- _Requirement_:
Omit every picture while you reproduce the entries that follow word for word.

- _Counting data with pictures_:
# # # # # # #

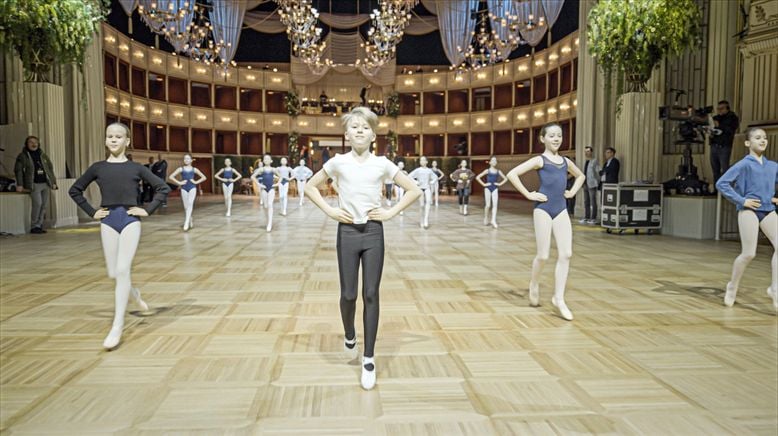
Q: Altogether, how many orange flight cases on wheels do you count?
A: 0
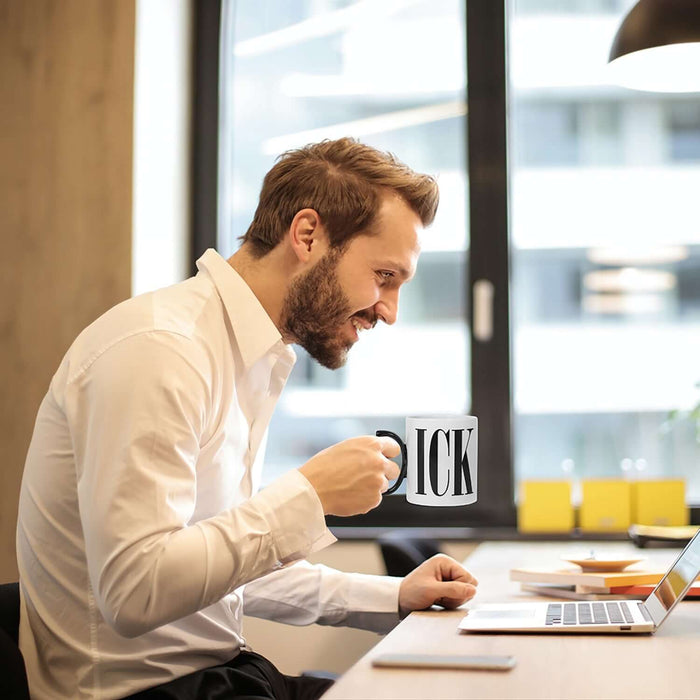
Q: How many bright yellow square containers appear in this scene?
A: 3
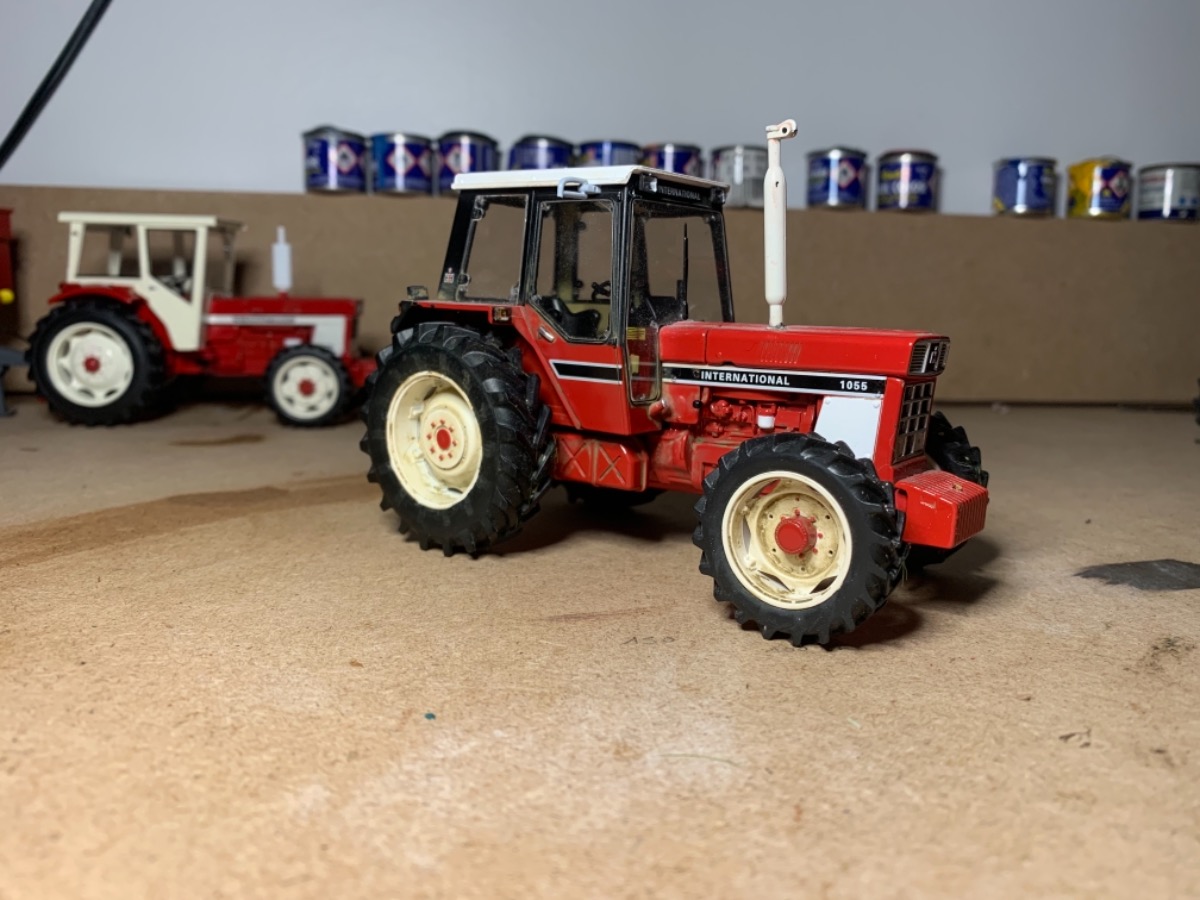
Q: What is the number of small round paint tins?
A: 12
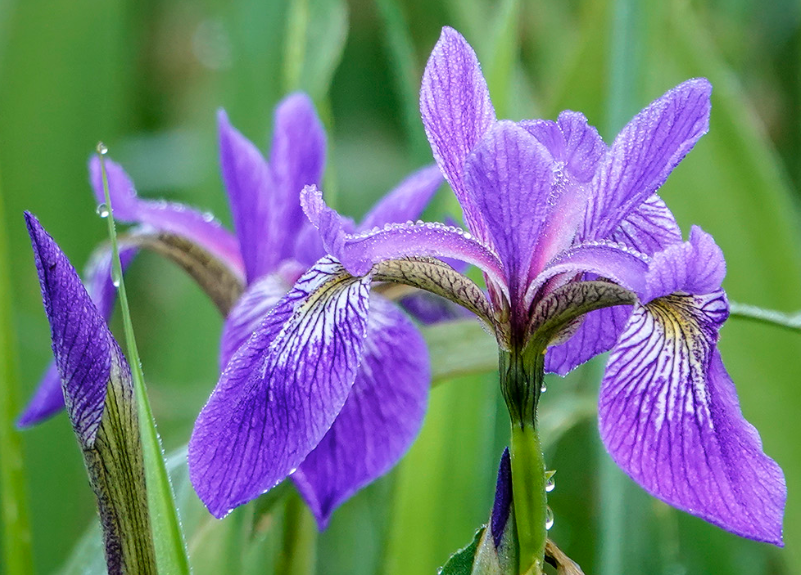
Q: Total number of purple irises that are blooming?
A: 2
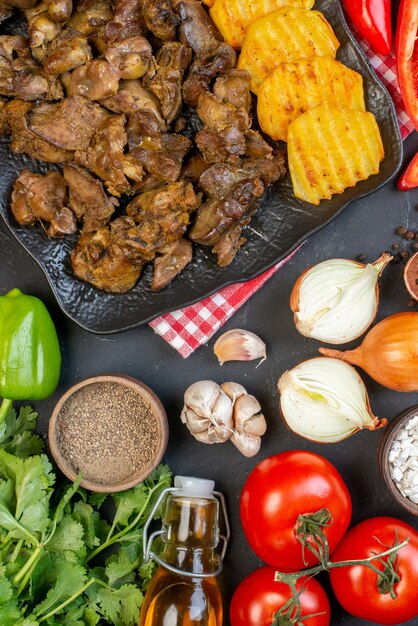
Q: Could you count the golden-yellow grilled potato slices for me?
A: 4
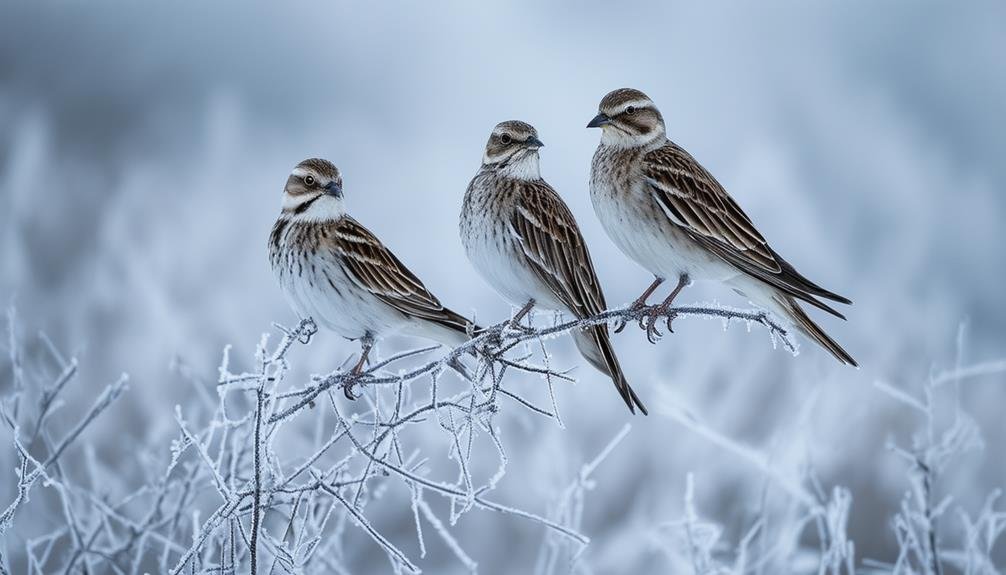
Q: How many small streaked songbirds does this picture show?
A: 3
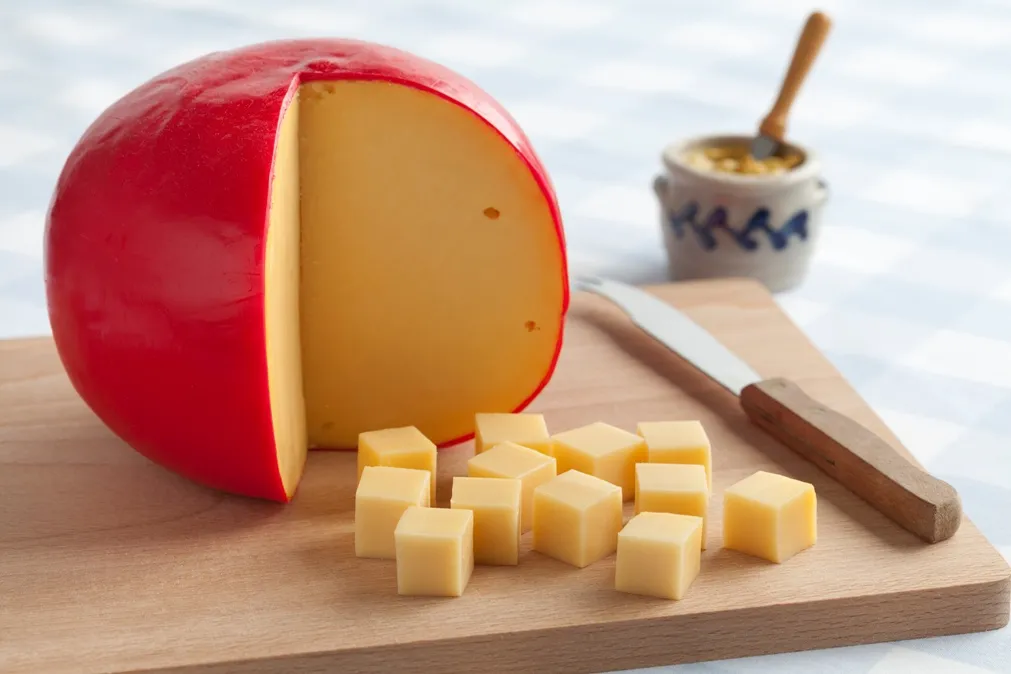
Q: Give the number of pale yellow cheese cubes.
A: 12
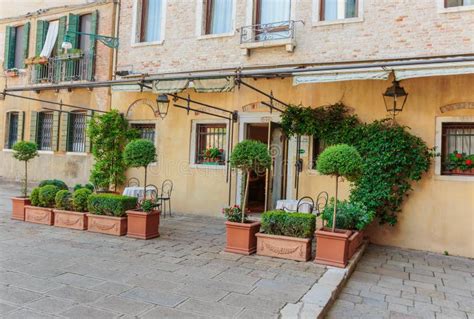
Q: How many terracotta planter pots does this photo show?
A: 9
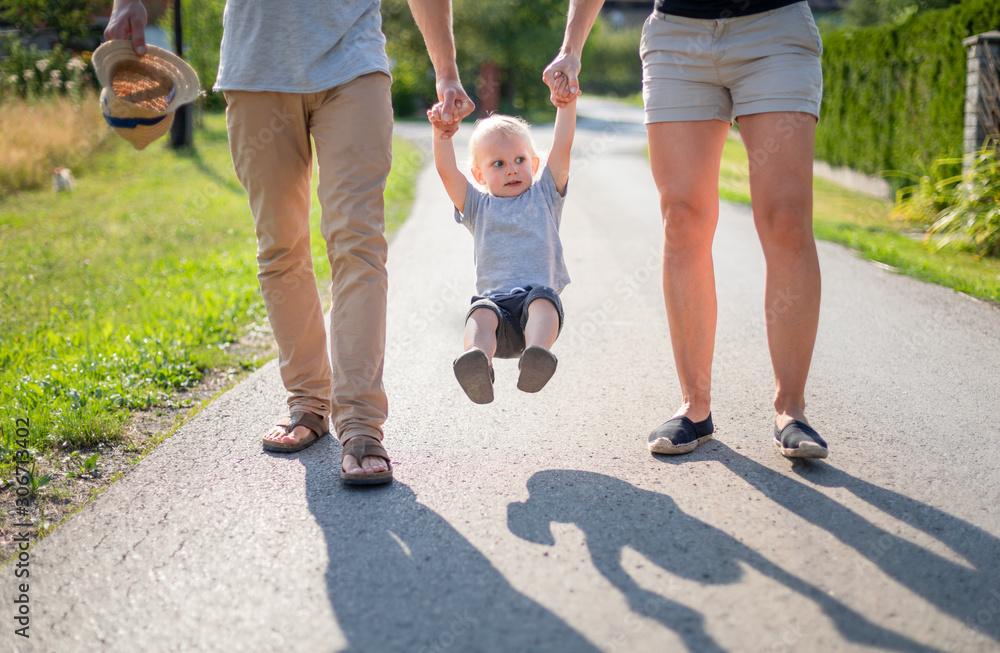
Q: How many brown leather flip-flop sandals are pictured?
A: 2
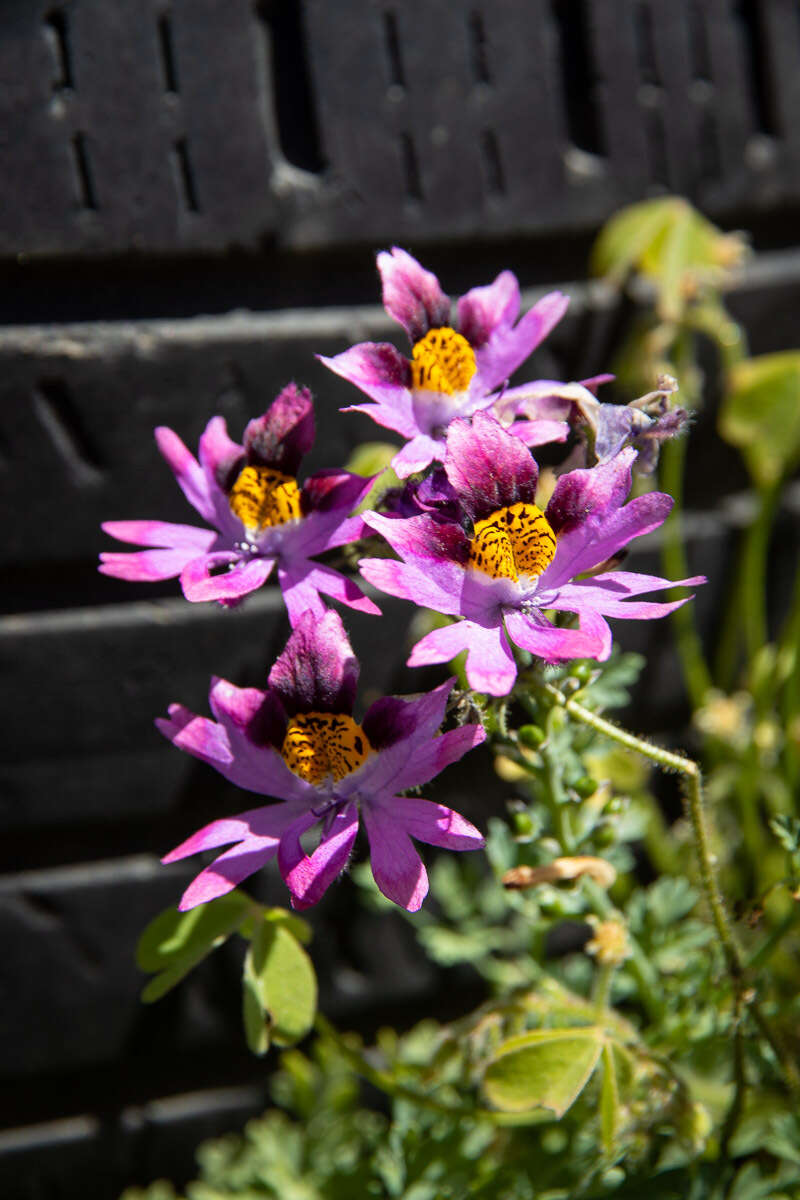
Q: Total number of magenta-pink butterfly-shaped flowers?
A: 4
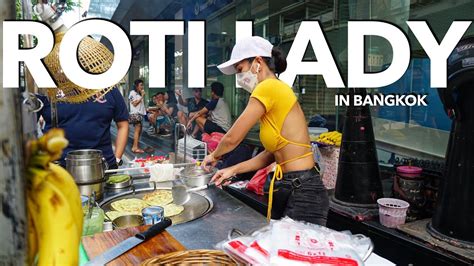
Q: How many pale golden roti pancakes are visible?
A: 4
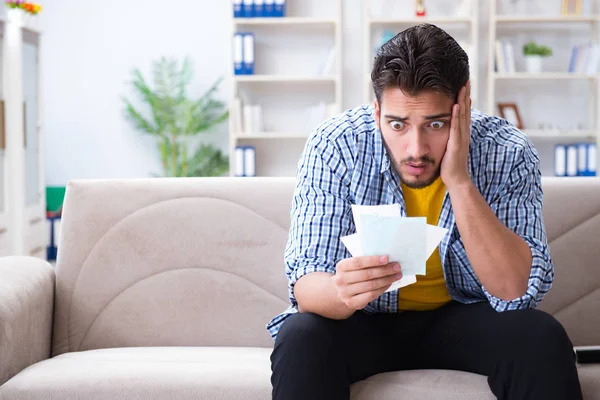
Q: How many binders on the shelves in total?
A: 13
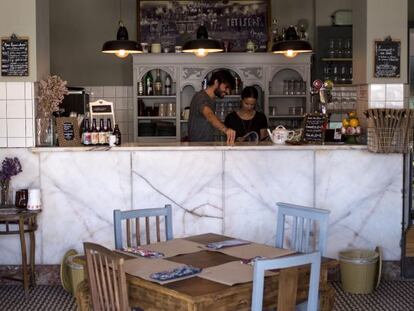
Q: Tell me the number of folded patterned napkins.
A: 4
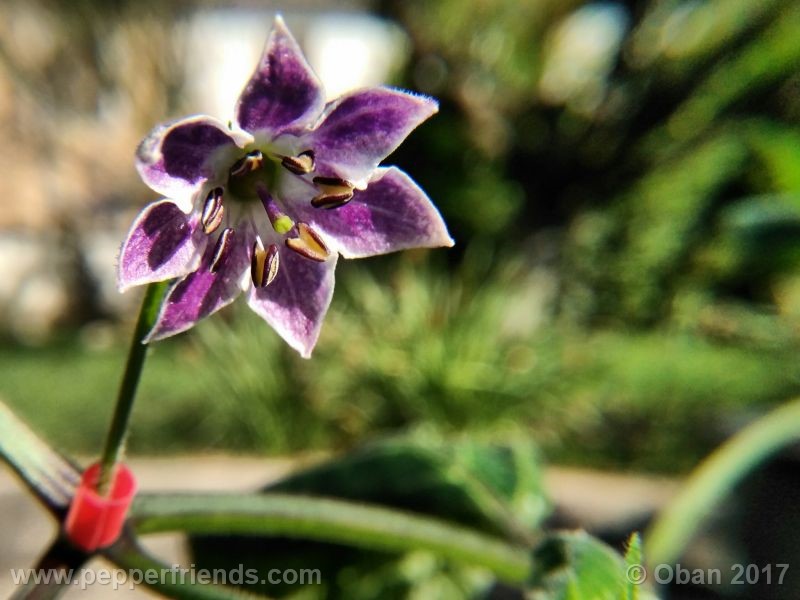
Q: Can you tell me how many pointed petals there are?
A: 7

# # # # # # #

- _Exercise output_:
Q: Altogether, how many orange flight cases on wheels do you count?
A: 0
Q: How many bright yellow square containers appear in this scene?
A: 3
Q: What is the number of small round paint tins?
A: 12
Q: Total number of purple irises that are blooming?
A: 2
Q: Could you count the golden-yellow grilled potato slices for me?
A: 4
Q: How many small streaked songbirds does this picture show?
A: 3
Q: Give the number of pale yellow cheese cubes.
A: 12
Q: How many terracotta planter pots does this photo show?
A: 9
Q: How many brown leather flip-flop sandals are pictured?
A: 2
Q: Total number of magenta-pink butterfly-shaped flowers?
A: 4
Q: How many pale golden roti pancakes are visible?
A: 4
Q: How many binders on the shelves in total?
A: 13
Q: Tell me the number of folded patterned napkins.
A: 4
Q: Can you tell me how many pointed petals there are?
A: 7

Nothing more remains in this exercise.